▶ **What the task requires**
Each line containing the word "white" must be copied from the material below.

▶ **Raw data**
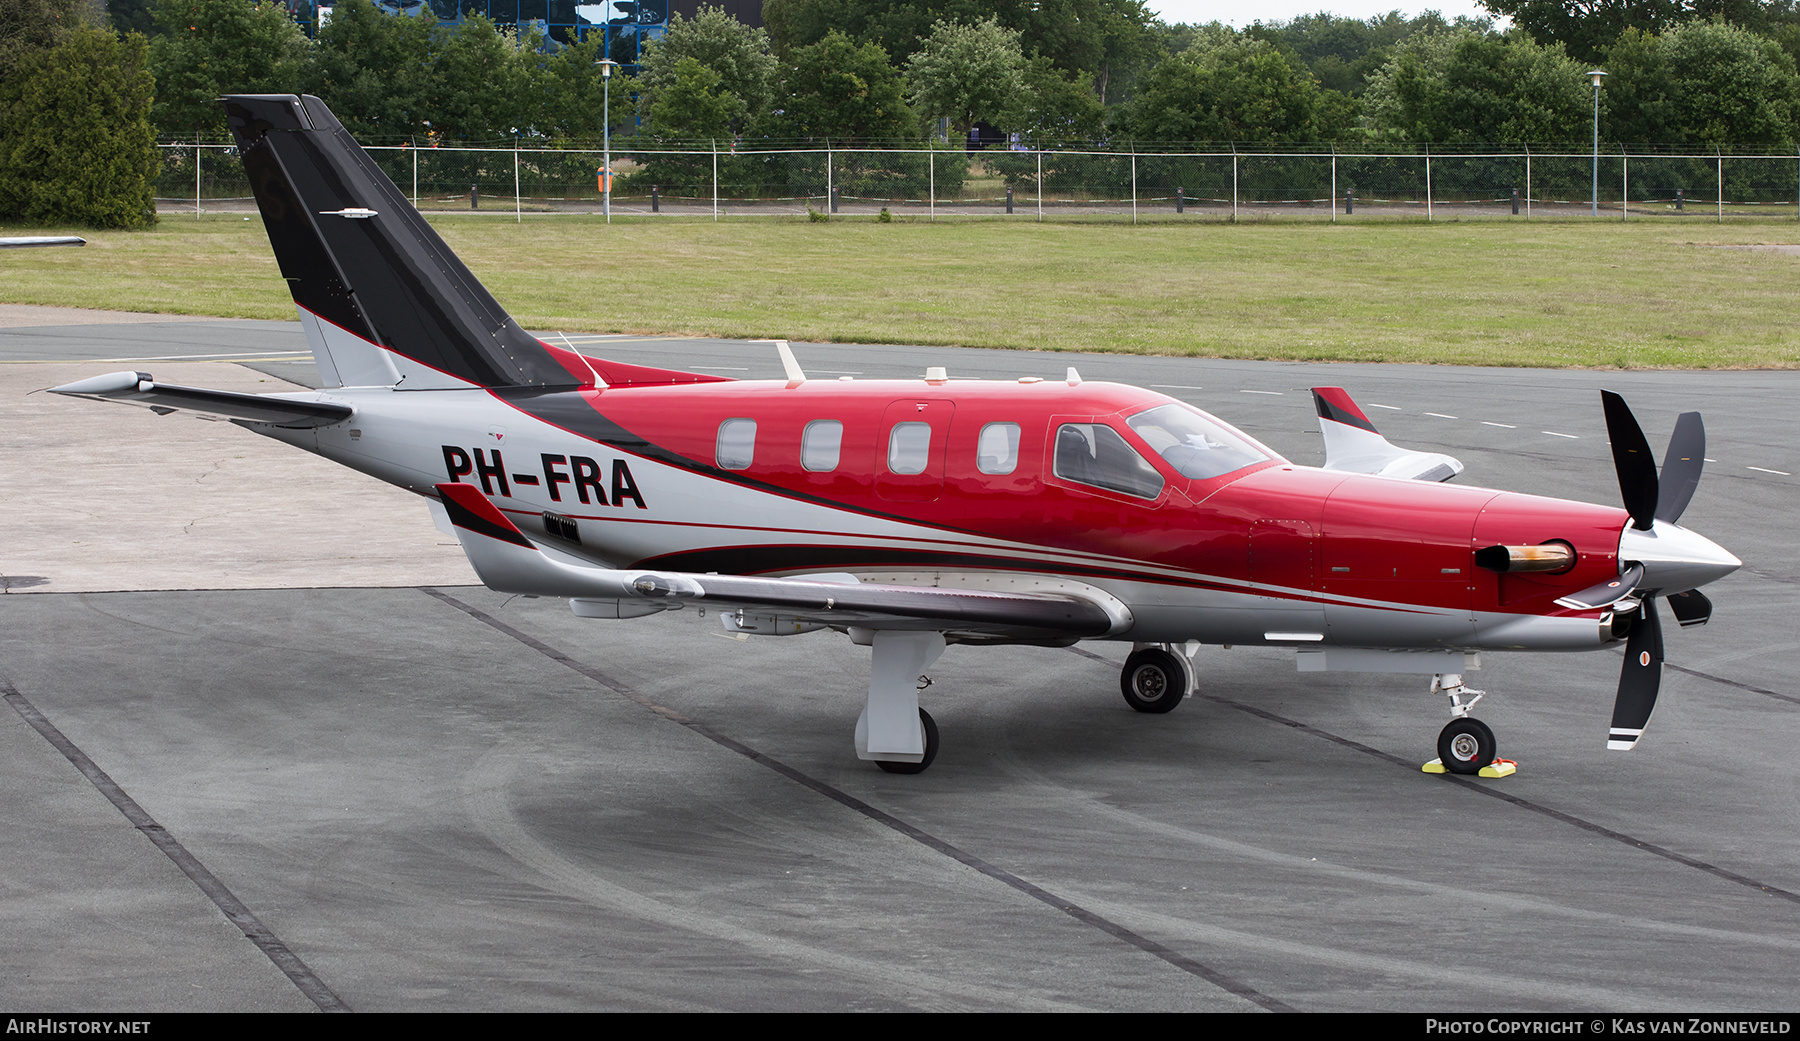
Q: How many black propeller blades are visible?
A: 5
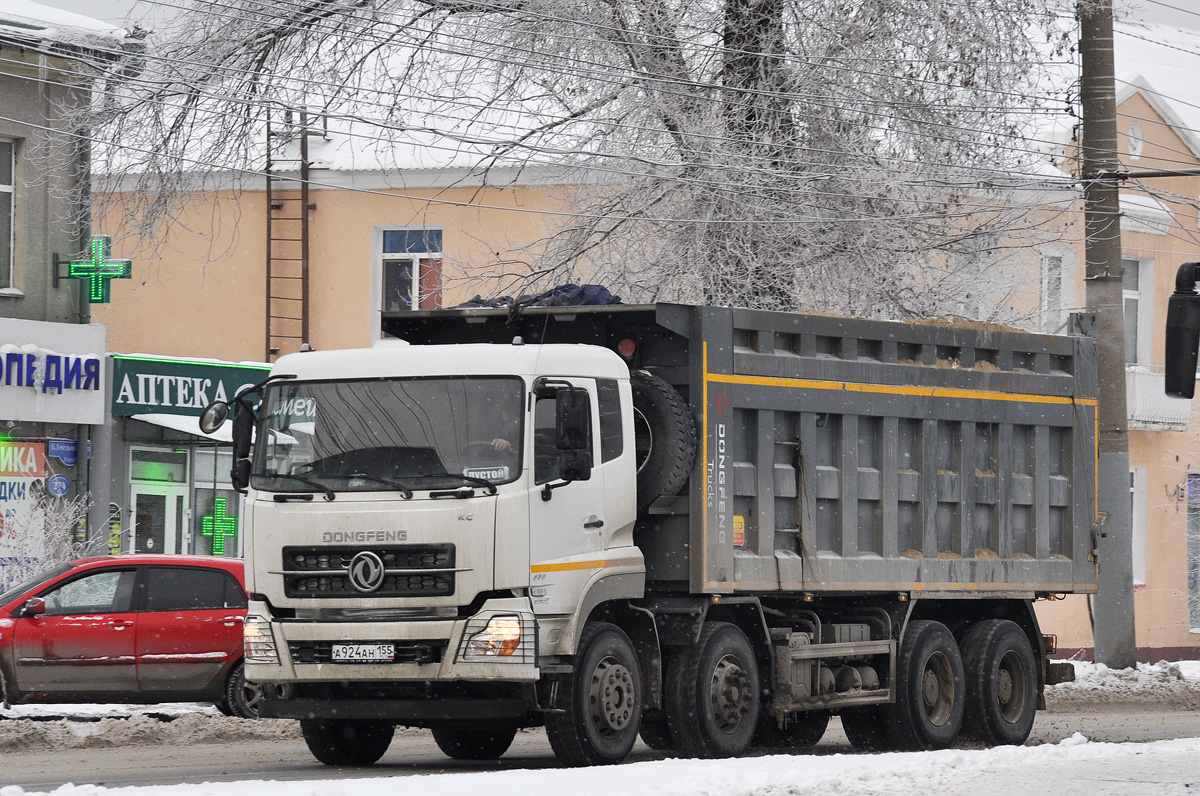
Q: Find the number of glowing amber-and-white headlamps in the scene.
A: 2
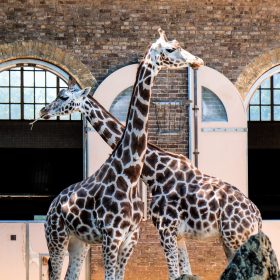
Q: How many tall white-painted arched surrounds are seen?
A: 2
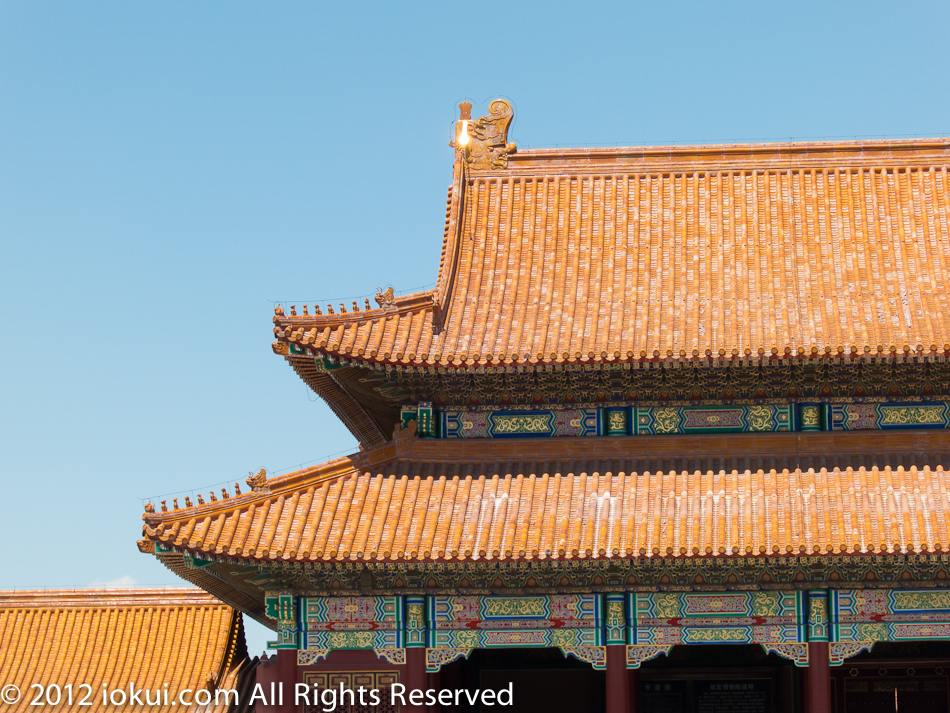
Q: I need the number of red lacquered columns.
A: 4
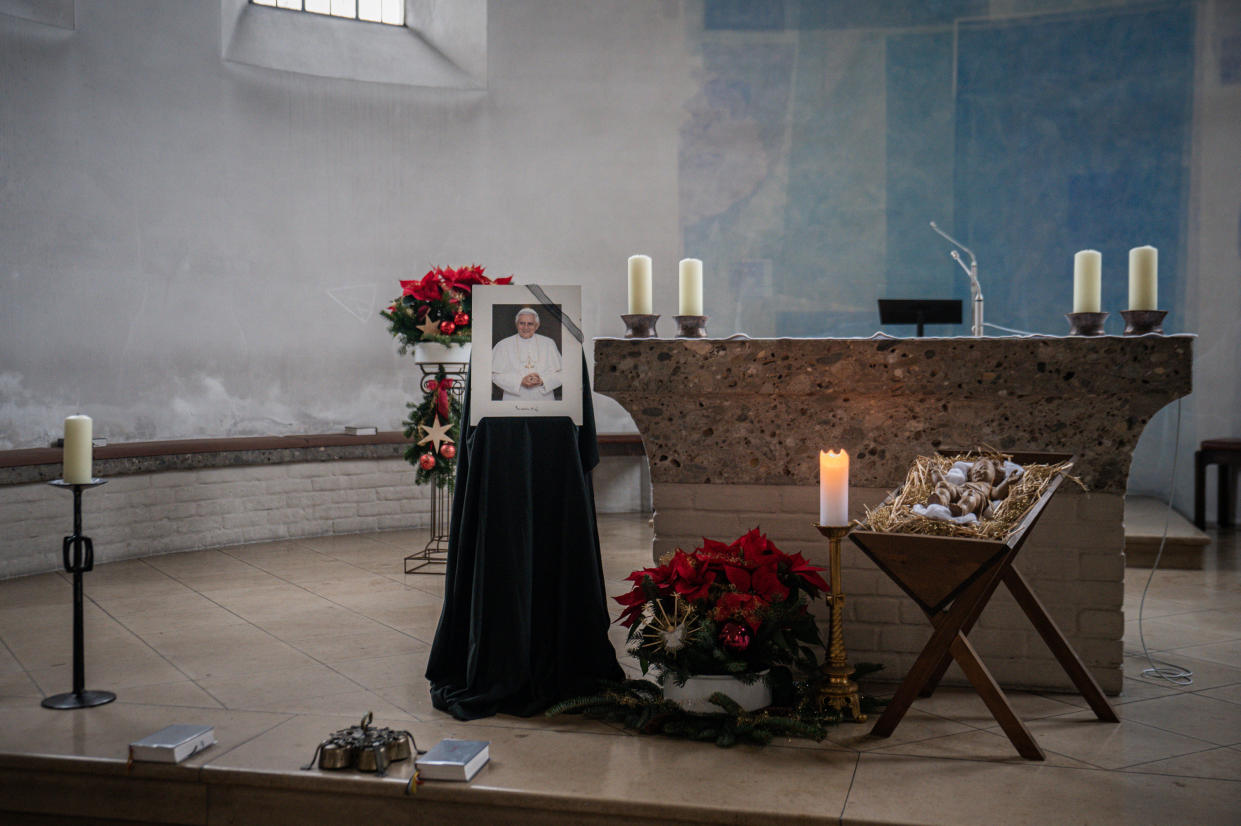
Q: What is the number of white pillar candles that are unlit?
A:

▶ **Exercise answer**
Q: Find the number of glowing amber-and-white headlamps in the scene.
Q: How many tall white-painted arched surrounds are seen?
Q: What is the number of white pillar candles that are unlit?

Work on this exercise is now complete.